* [Data to use]

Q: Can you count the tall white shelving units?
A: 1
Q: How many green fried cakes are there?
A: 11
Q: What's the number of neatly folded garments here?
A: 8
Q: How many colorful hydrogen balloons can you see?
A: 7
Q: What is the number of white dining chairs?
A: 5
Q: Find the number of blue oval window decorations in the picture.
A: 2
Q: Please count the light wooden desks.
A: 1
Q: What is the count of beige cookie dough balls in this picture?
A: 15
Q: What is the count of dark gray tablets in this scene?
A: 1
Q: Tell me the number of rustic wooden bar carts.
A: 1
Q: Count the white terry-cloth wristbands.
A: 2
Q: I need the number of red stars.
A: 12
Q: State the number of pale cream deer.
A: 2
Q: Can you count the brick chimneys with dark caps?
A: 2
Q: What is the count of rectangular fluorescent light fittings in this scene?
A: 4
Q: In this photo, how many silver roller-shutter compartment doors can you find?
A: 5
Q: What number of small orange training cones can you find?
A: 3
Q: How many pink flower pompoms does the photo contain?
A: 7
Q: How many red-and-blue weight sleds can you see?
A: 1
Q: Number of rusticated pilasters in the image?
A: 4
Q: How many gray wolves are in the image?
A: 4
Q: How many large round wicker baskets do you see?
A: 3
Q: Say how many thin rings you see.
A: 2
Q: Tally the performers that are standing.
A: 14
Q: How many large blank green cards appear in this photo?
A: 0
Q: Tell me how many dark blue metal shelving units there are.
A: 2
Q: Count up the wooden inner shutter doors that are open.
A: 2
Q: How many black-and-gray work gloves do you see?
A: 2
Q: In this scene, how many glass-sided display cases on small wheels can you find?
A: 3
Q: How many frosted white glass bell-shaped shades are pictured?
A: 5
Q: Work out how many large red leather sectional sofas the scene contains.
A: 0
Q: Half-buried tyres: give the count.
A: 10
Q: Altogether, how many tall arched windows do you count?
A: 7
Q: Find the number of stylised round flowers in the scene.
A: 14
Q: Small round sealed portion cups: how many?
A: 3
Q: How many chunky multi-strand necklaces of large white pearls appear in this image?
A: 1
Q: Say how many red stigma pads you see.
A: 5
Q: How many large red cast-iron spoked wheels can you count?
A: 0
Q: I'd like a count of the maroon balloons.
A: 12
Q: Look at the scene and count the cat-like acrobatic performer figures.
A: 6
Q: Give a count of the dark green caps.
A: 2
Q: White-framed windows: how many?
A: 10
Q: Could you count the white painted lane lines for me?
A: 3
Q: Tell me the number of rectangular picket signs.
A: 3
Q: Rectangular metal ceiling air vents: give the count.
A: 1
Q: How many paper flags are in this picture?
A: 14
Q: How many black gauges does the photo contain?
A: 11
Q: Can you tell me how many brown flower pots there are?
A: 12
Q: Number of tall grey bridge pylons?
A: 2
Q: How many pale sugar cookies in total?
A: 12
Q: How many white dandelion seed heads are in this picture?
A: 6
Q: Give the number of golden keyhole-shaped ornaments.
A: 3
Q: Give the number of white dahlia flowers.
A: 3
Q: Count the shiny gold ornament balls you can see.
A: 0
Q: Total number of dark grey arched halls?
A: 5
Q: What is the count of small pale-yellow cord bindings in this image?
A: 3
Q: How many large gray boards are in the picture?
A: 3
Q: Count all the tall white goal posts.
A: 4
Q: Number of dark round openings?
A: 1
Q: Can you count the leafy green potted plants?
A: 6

* [Work to complete] Find and show each line of the listing with the word "grey".

* [Response for this exercise]
Q: Number of tall grey bridge pylons?
Q: Total number of dark grey arched halls?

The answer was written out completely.